**EXERCISE AIM**
The answer must consist of every line from the entries that holds the word "count".

[Opening DATA SUPPLIED section]

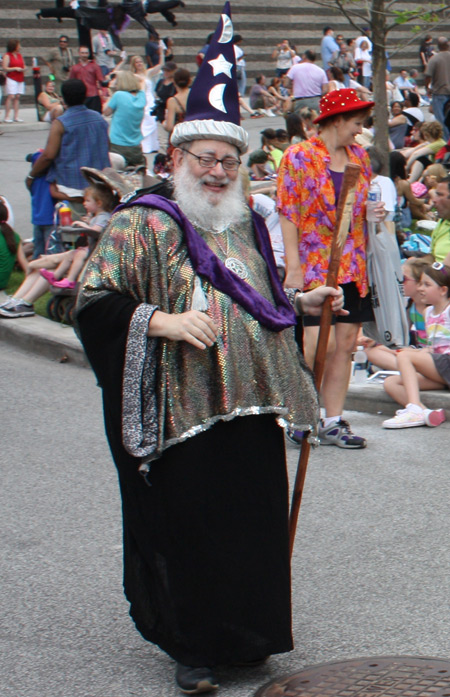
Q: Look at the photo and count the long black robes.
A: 1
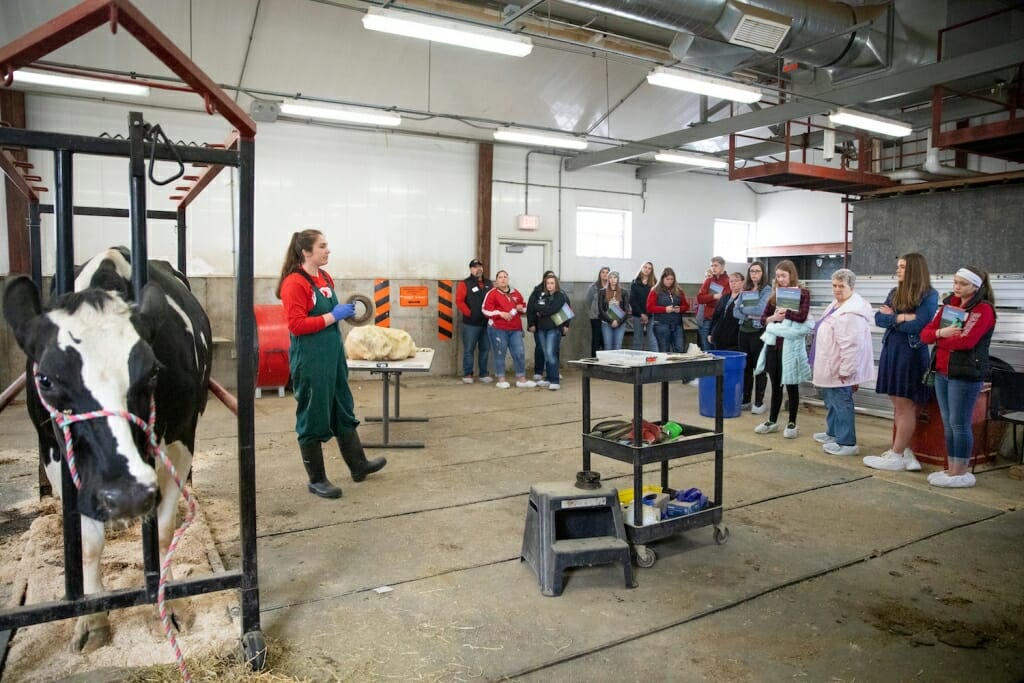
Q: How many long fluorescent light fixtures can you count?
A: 7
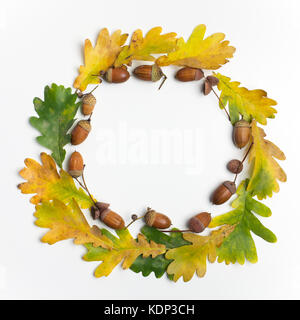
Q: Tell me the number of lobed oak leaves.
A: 12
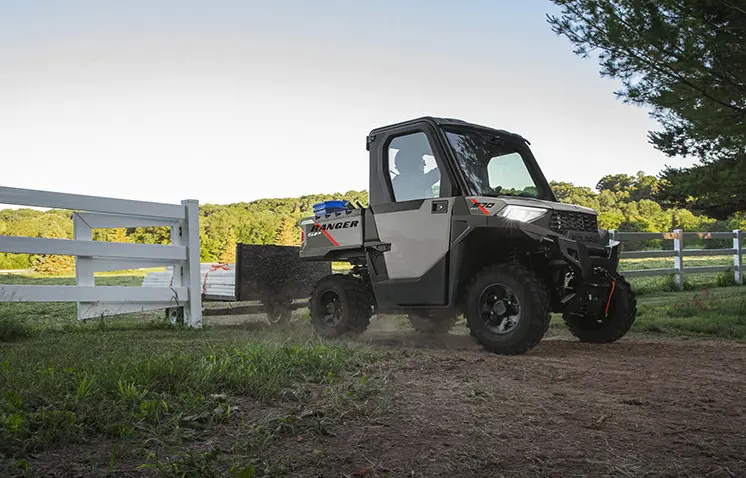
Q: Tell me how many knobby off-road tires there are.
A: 4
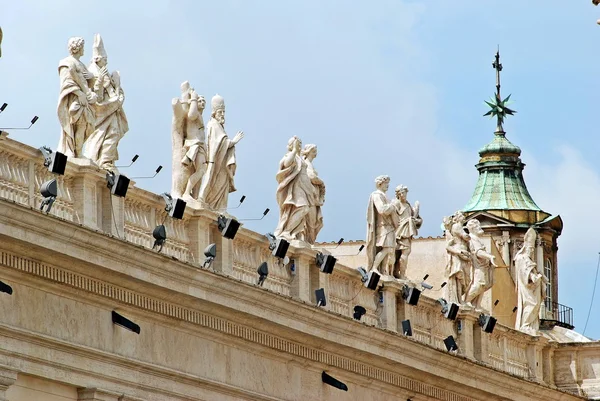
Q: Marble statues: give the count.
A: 11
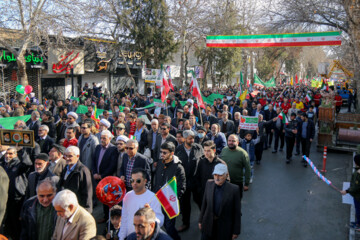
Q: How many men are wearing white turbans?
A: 4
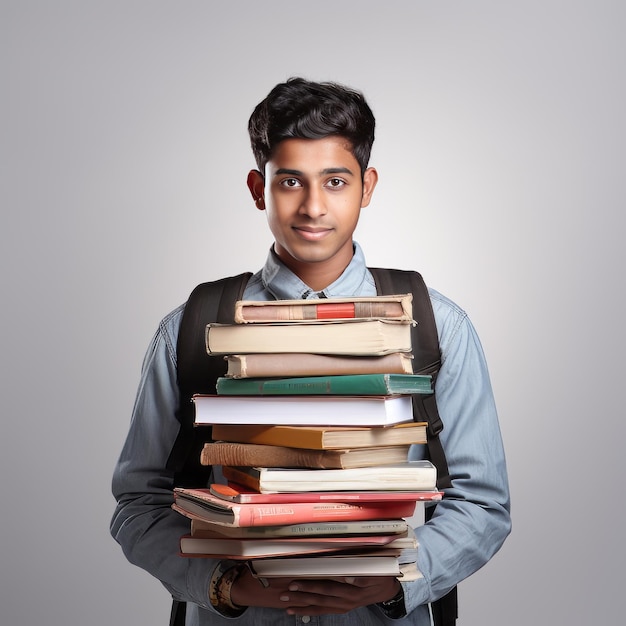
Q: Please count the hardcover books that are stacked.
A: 13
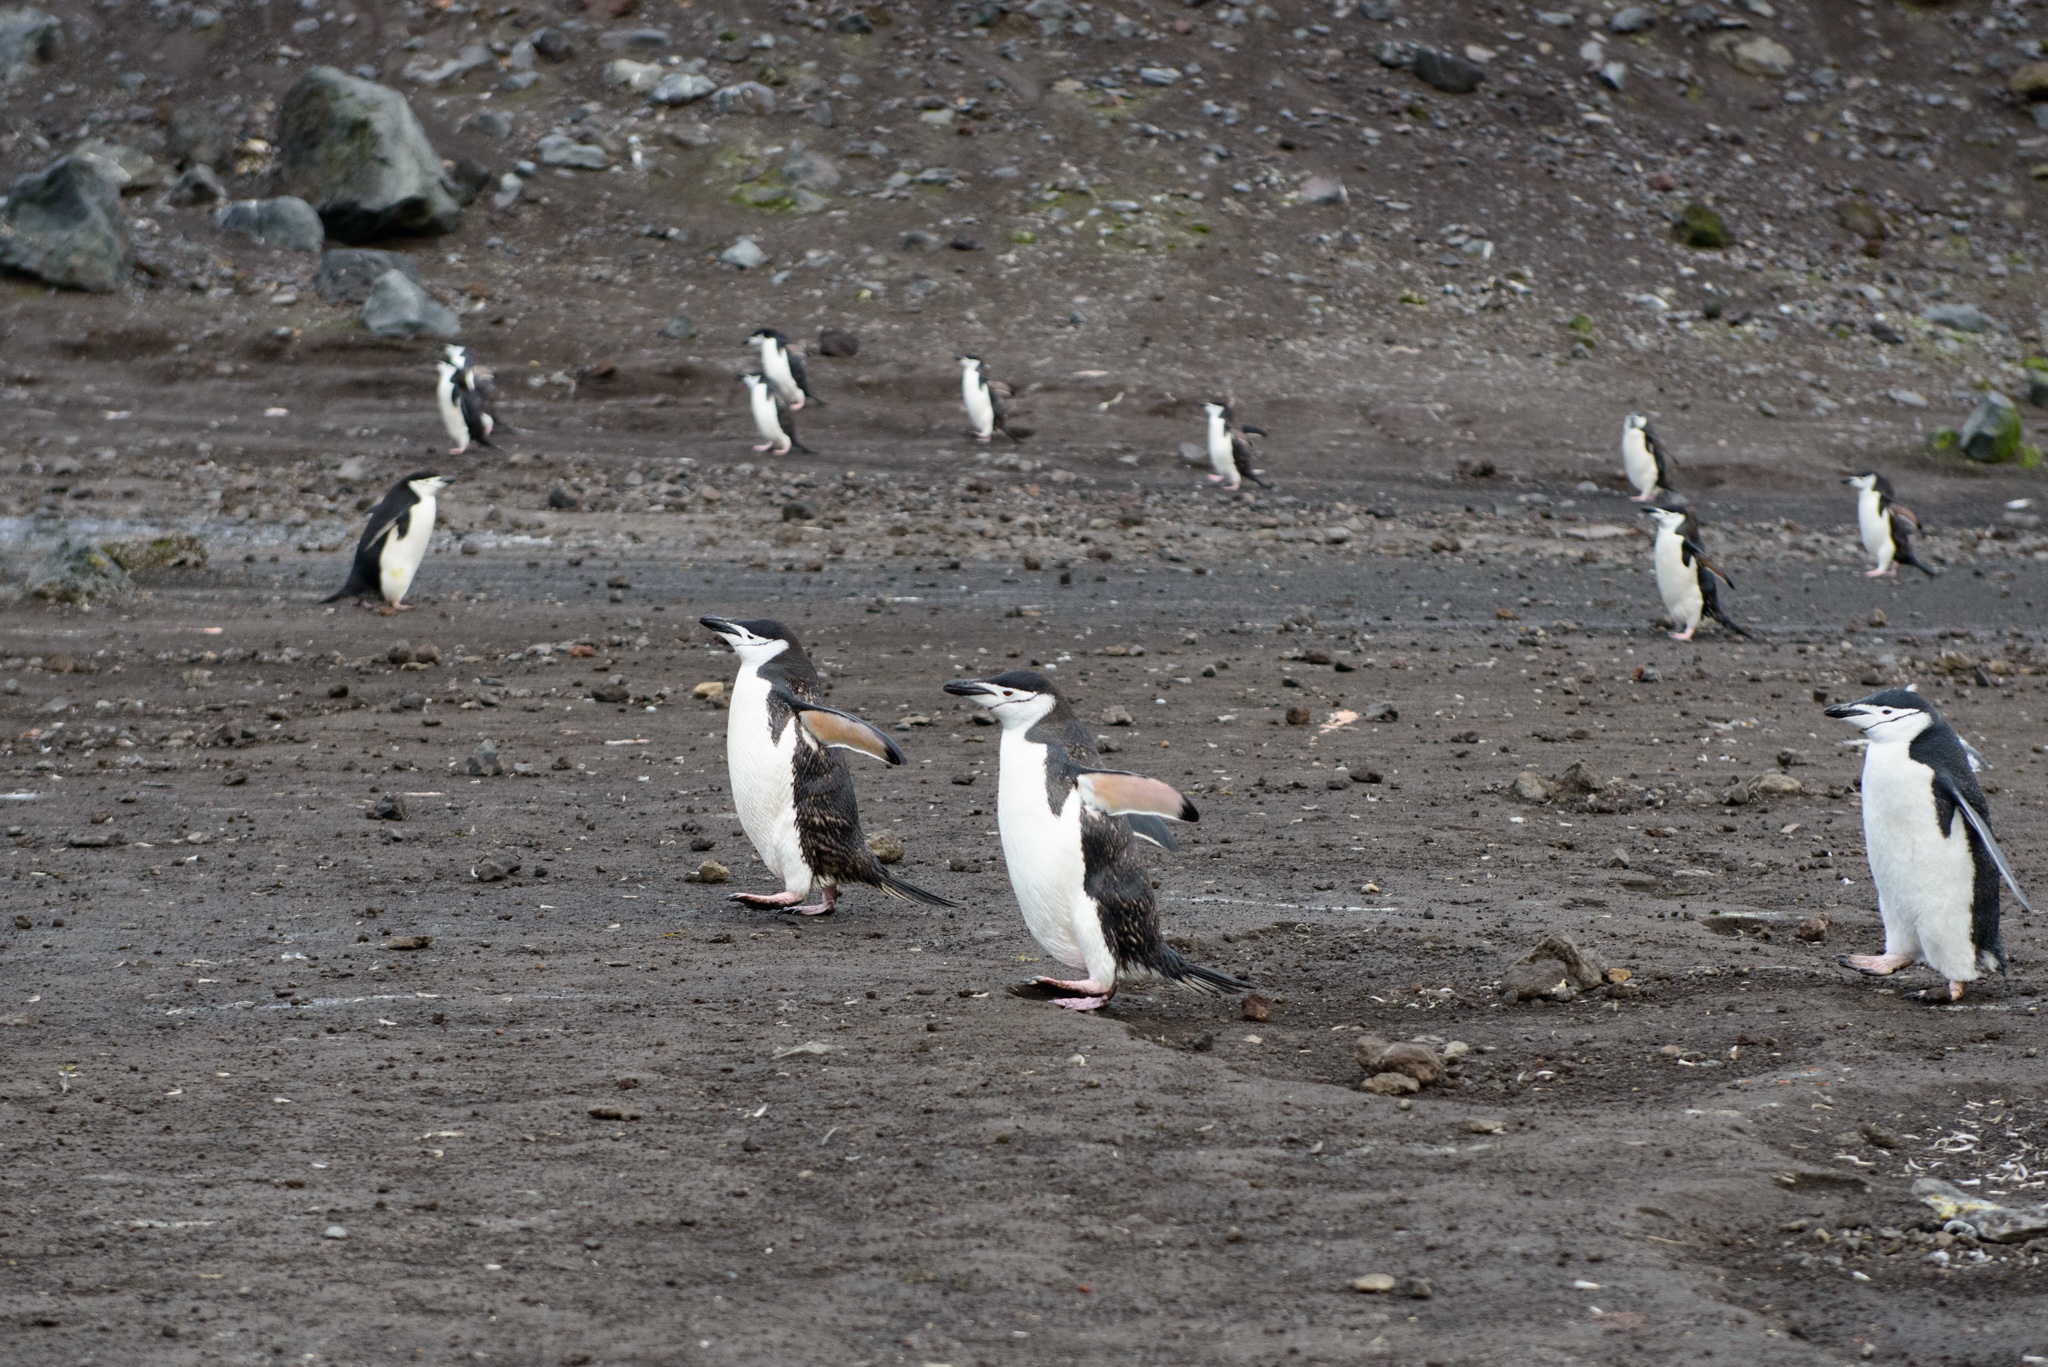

[Closing DATA SUPPLIED section]

**WRITTEN SOLUTION**
Q: Look at the photo and count the long black robes.
Q: How many long fluorescent light fixtures can you count?
Q: Marble statues: give the count.
Q: Please count the hardcover books that are stacked.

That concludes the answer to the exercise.